The BART model could be evaluated using Gibbs sampling with a few Metropolis Hasting sampling steps, which can be implemented using the R package BayesTree (Chipman and McCulloch 2016). Here we generated equivalent amount of MCMC samples as for the other three models.

Assessment of prediction accuracy

Three different scenarios were considered to evaluate the prediction accuracy of different approaches. In Scenario 1, a fivefold-CV and an additional 50-fold-CV were used by randomly dividing the samples into multiple parts (i.e. either 5 or 50) with equivalent sizes, and in turn using each part of the data (of 277 lines) as the test population, and the rest (of 1108 lines) as the training data. In fivefold-CV, the training and test set comprise 1108 and 277 lines, respectively. And in 50-fold-CV, the training and test sets comprise 1357 and 28 lines, respectively. In CV, the average predictive performance over different folds is considered as prediction accuracy. In Scenario 2, all the lines phenotyped at seasons 1993–2016 were used as the training population to build the model. The lines phenotyped in the most recent (2017/2018) season were used as the test population to calculate the prediction accuracy. This scenario reflects a likely approach of utilising GP in a breeding program where samples collected in previous years are used as the training data to generate GEBVs from the most recent season. Scenario 3 used the same training population as in Scenario 1, but it focused on predicting separately on each single biparental family collected at 2017/2018 (Schopp et al. 2017; Brauner et al. 2020). For the training data set, we considered either using the whole set of samples up to 2016/2017, or only a subset of samples that are closely relevant to each test population defining by the relationship coefficients between samples calculated based on pedigree. We used relationship coefficients thresholds of both 0.125 and 0.25, representing the first cousin (i.e. sharing one grandparent) and half-sibling relations (i.e. sharing one parent), respectively. This approach explored whether an appropriate training population existed for single biparental family in terms of attaining a better prediction accuracy.

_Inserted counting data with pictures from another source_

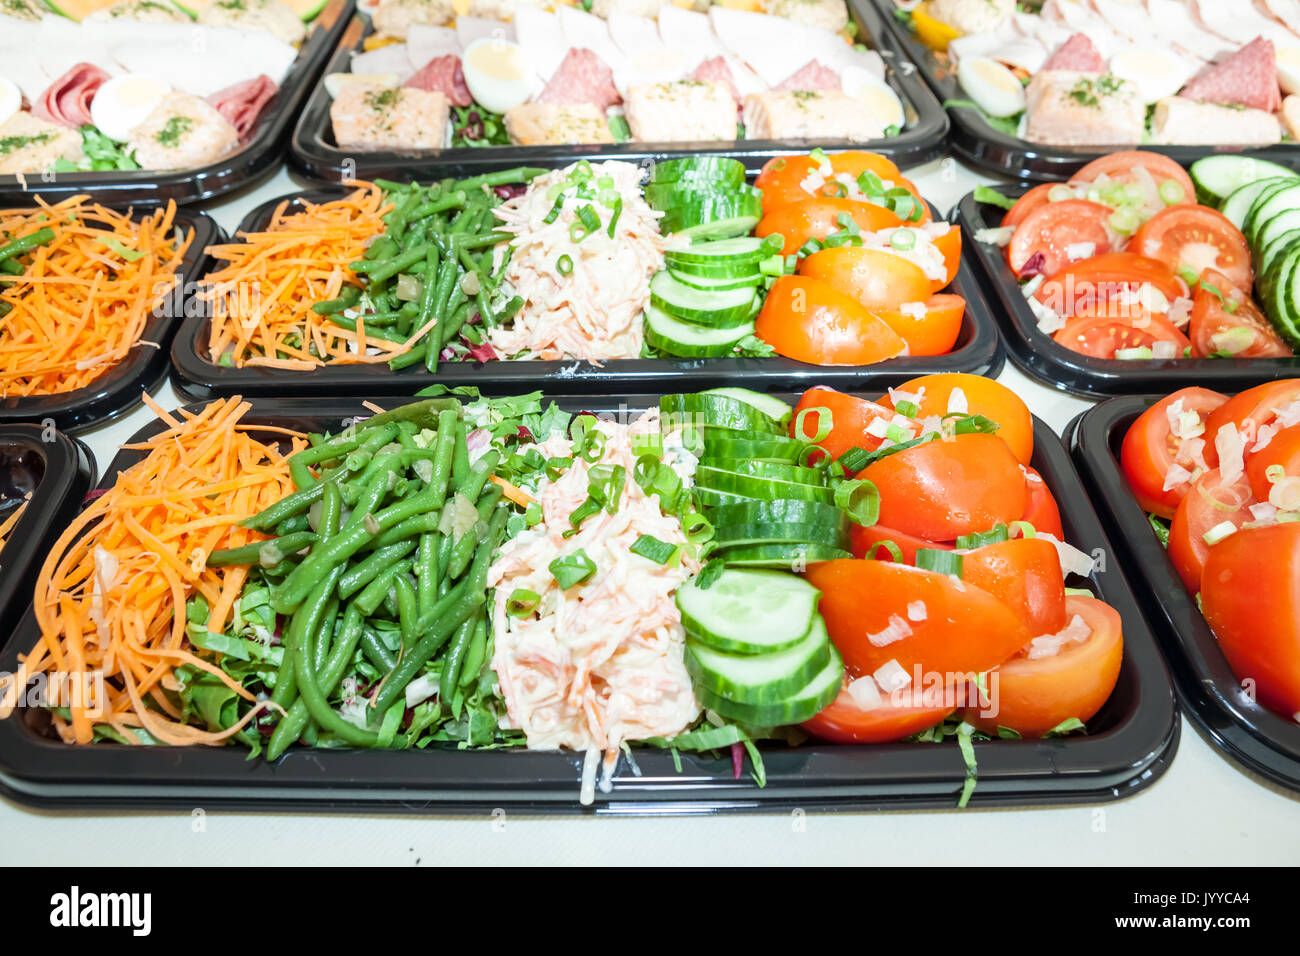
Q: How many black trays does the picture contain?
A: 9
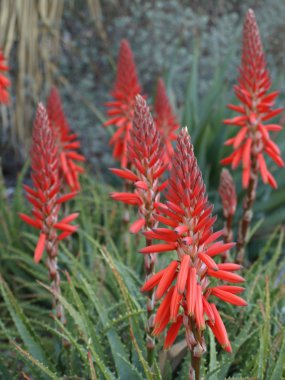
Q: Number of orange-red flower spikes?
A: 9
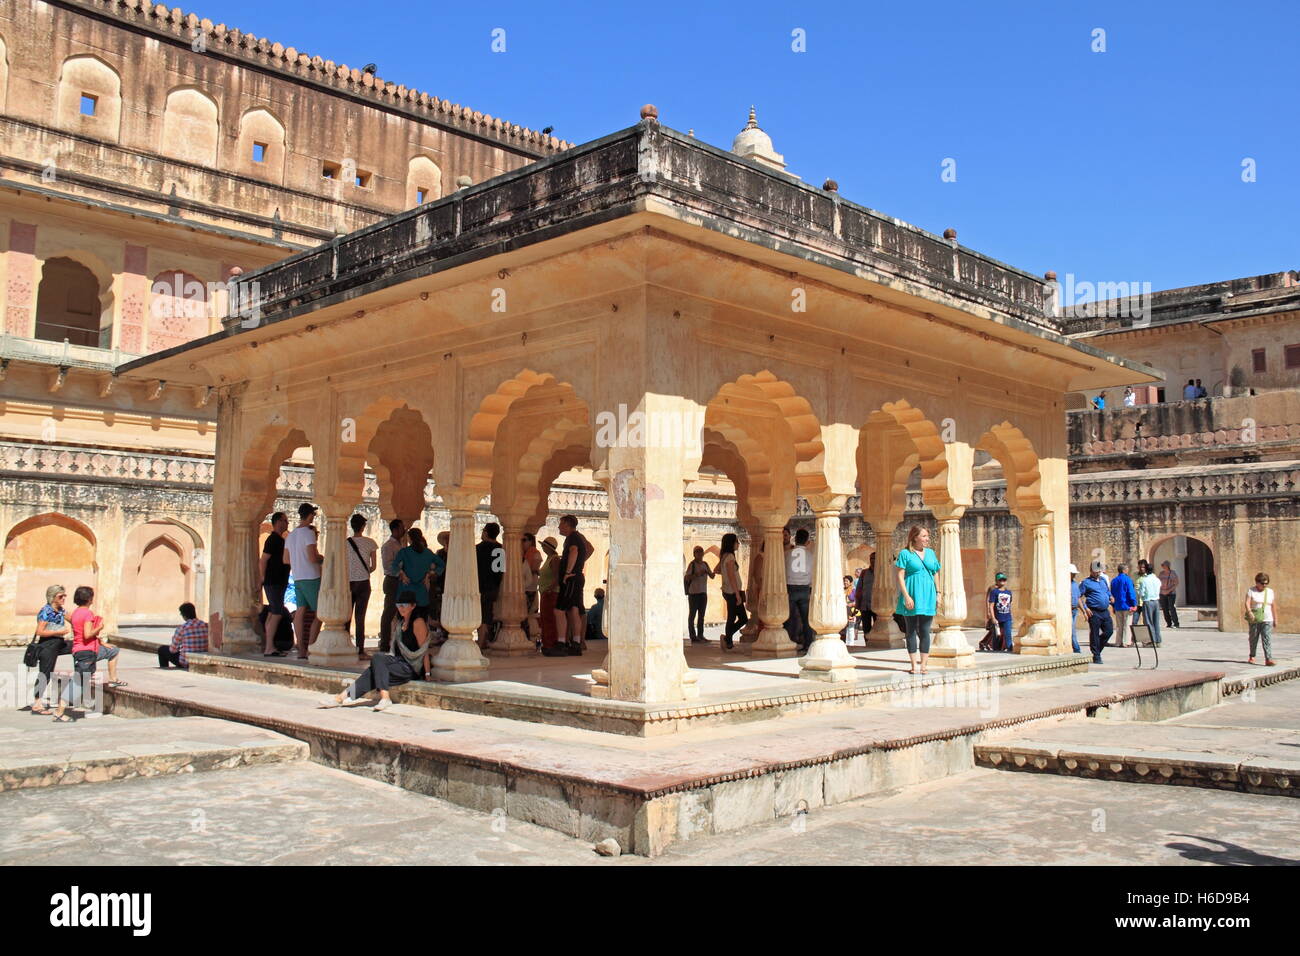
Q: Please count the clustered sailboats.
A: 0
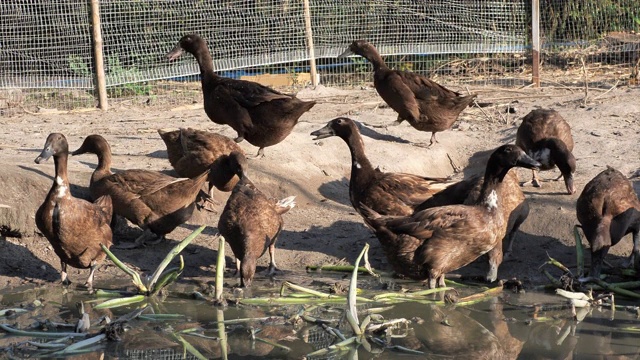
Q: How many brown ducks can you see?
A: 11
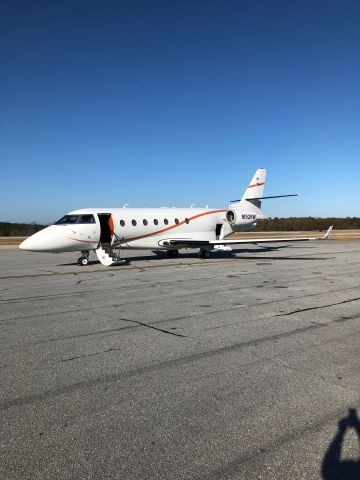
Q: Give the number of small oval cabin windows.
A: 7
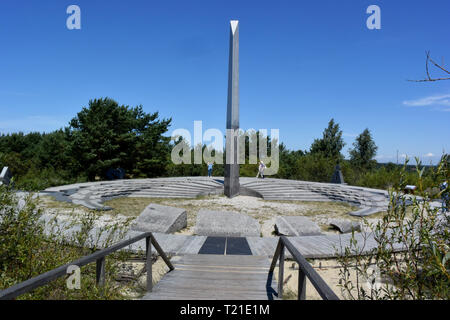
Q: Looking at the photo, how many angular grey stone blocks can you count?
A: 4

In all these three scenarios, the Pearson correlation coefficient between the GEBV and the phenotypes was considered as the measurement of prediction accuracy.

Results

In this study, we conducted GP analyses on a total of 1385 lines using eight statistical methods. The methods were BG-BLUP, Bayesian LASSO, Bayes C and a non-parametric BART, used either only genomic data or combined genomic data with pedigree information. The prediction accuracies were then evaluated in three different scenarios.

Phenotype and genomic variation

A summary of phenotype variation including mean, standard error, minimum value, maximum value of phenotypes for each trait was given in Table 2. Genomic heritabilities estimated by BG-BLUP were 0.59 for LEN, 0.35 for UNI, 0.30 for SFI, 0.59 for STR, 0.46 for EL, 0.42 for MIC, 0.26 for LY, and 0.41 for LP (Table 2).

Table 2 Summary of phenotype variation across traits including the mean, standard error, minimum value, and maximum value of original phenotypes and the adjusted phenotypes by checks in each trial to reduce the phenotype variation caused by management and environment.

Principal component analysis (PCA) results (Fig. S2) of genomic data revealed no clear separation between the samples collected in different years.

Prediction scenario 1 (Cross validation)

When using the fivefold-CV to evaluate the predictability of the models, the accuracies were 0.72–0.77 for LEN, 0.47–0.60 for UNI, 0.43–0.48 for SFI, 0.65–0.71 for STR, 0.60–0.62 for EL, 0.50–0.58 for MIC, 0.59–0.65 for LY, and 0.66–0.68 for LP (Fig. 1a; Table S2). The performance of BG-BLUP, Bayesian LASSO, Bayes C was comparable to each other. BART’s performance was worse than the other three methods for UNI, but was comparable to other traits. Inclusion of pedigree information in all the methods improved the prediction accuracies by 1–3% for different traits (Table S2).

Fig. 1: The prediction accuracies and standard errors of scenario 1.
figure 1

(a Fivefold cross validation; and b 50-fold cross validation). Methods under evaluation were Bayesian genomic best linear unbiased predictor (BG-BLUP), Bayesian LASSO, Bayes C, Bayesian additive regression tree (BART), and these four models further adding pedigree or structure information as random effects. Traits being analysed included fibre length (LEN), uniformity (UNI), short fibre index (SFI), fibre strength (STR), fibre elongation (EL), fibre micronaire (MIC), lint yield (LY) and lint percentage (LP).

The 50-fold-CV’s accuracies were 0.78–0.80 for LEN, 0.49–0.60 for UNI, 0.51–0.53 for SFI, 0.67–0.71 for STR, 0.55–0.60 for EL, 0.65–0.67 for MIC, 0.58–0.6 for LY, and 0.59–0.64 for LP. Similar as in the fivefold-CV, the inclusion of pedigree in all the Bayesian approaches slightly improved the prediction accuracies (Fig. 1b; Table S3).

Prediction scenario 2

By using all samples sourced prior to the 2017/18 (1051 lines) as the training population to build the model and the 2017/18 season samples (334 new lines) to evaluate the prediction, the prediction accuracies of the eight methods ranged 0.39–0.42 for LEN, 0.08–0.14 for UNI, 0.14–0.20 for SFI, 0.35–0.38 for STR, 0.41–0.48 for EL, 0.19–0.28 for MIC, 0.14–0.25 for LY, 0.30–0.36 for LP (Fig. 2; Table S4). BG-BLUP and Bayesian LASSO, Bayes C and BART achieved almost identical accuracies for LEN, STR and LP (Table S4), though they are formulated under different model assumptions. The BART method gave higher prediction accuracies for EL, MIC and LY. Bayesian BLUP performed better for UNI. Bayes LASSO performed better for SFI. Adding pedigree information as a random effect to BG-BLUP, Bayesian LASSO, Bayes C or BART, resulted in the highest accuracies for SFI, STR and LP, but had compromised the accuracies of EL and MIC prediction; however, all these changes were small in magnitude (Table S4).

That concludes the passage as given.